What turns a young man, apparently like any other, into a suicide bomber[2]? How does a singe individual go from standing on a street corner to flicking a switch and blowing himself up? The question is superficially simple. The answers are not.

Last year the editor of the Observer asked me to investigate this process. Today you can read my findings (part one here, part two here). Since writing my first pieces on radical Islam in the UK 15 years ago, I had amassed huge amounts of material – from interviews with so-called “preachers of hate” such as Abu Hamza conducted long before they became notorious to intelligence reports from the weeks before 9/11. Then there was all the research from work overseas: in Afghanistan, Pakistan, Iraq, Algeria, Israel-Palestine and elsewhere. I added half a dozen newly filled notebooks and several large lever-arch files.

Who did I speak to? Some old militant contacts from the 1990s – though most are now in prison, have left the UK or are too scared to talk or even to meet as they did a decade ago. Some more recent sympathisers with radical Islam – though the pervasive fear of arrest and incarceration made even the most banal conversation with anyone, active or otherwise, about the possible reasons for young Britons being attracted by militancy very difficult. I spoke to many imams who have dealings with young people attracted by radical ideas on a daily basis and of course to both lawyers – defence and prosecution – and government officials engaged in Britain’s counter-terrorist at all levels. Interviews overseas with similar interlocutors provided breadth and context.

Interestingly, both the activists themselves, in their public and private statements, and those watching them tend to describe a similar phenomenon and factors leading to radicalisation and eventual violence. Recruiters are not “the preachers of hate” but older brothers, respected peers, charismatic strong characters.

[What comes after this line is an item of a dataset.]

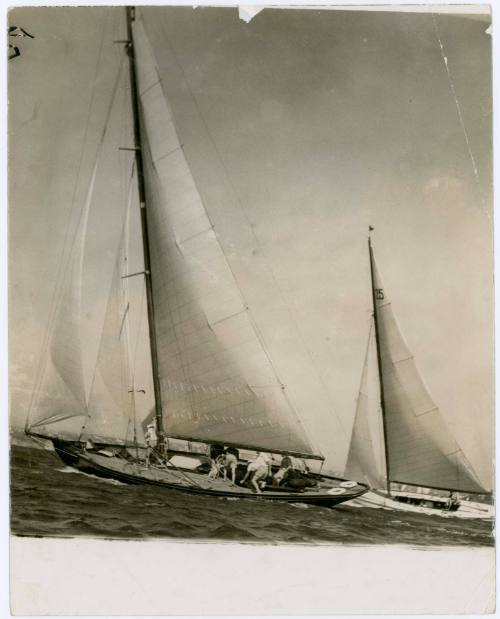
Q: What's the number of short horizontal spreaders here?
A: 3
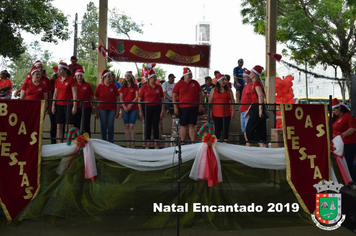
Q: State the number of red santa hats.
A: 13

Many militants are “self-starters”, not brainwashed recruits. The images that bombard us all are important – not just clever propaganda. Yes, frustration, alienation, a sense of injustice, a search for adventure, a need for recognition is all important but so are “small group dynamics”, who you happen to meet and when. Increasing isolation within the group is essential for the progressive dehumanisation of “the enemy” and the hardening and maintenance of psychological readiness to die “for the cause”.

The preferred reading in UK counter-terrorism circles is works by experts specialising in “social movements”, many of which have nothing to do with Islam. However, with many British militants, the input of senior terrorist figures, often encountered in Pakistan, who adeptly exploit resources within the Islamic faith and the political and religious ignorance of most of their admirers, appears critical in the final stages of individuals turning towards mass casualty suicide attacks.

Equally, militants in the UK are not predominantly well-educated, as is often said. They are also older than many think – with an average age of 29. They are not loners either and the level of psychological illness, as far as anyone can tell, is little higher than that of the general population.

As with all journalism, our investigation is a compromise: limited by space, time, strict sub judice laws, recent anti-terrorist legislation and by all the other myriad constraints that any journalist works under. It could easily have been five times longer. A discussion of identity issues among a given community, of the problems of defining that community, of the vexed question of the “responsibility” or “function” of Islam in radical violence, of the very idea that a profile of a “suicide bomber” exists, of the terminology used to describe “al-Qaida” and modern Islamic militancy would have necessitated a short book, not an article in a Sunday newspaper magazine.

This article will provoke much debate. As ever, a large number of people will read it selectively, taking from it what they want to bolster their own predetermined positions. Some will launch the usual angry and abusive tirades. As anyone working in the field knows, few subjects touch as many raw nerves and provoke such passionate responses. This investigation is not meant to end the important discussion on the roots of radical militancy in the UK and elsewhere but is merely a contribution – an important and informative one we believe – to it.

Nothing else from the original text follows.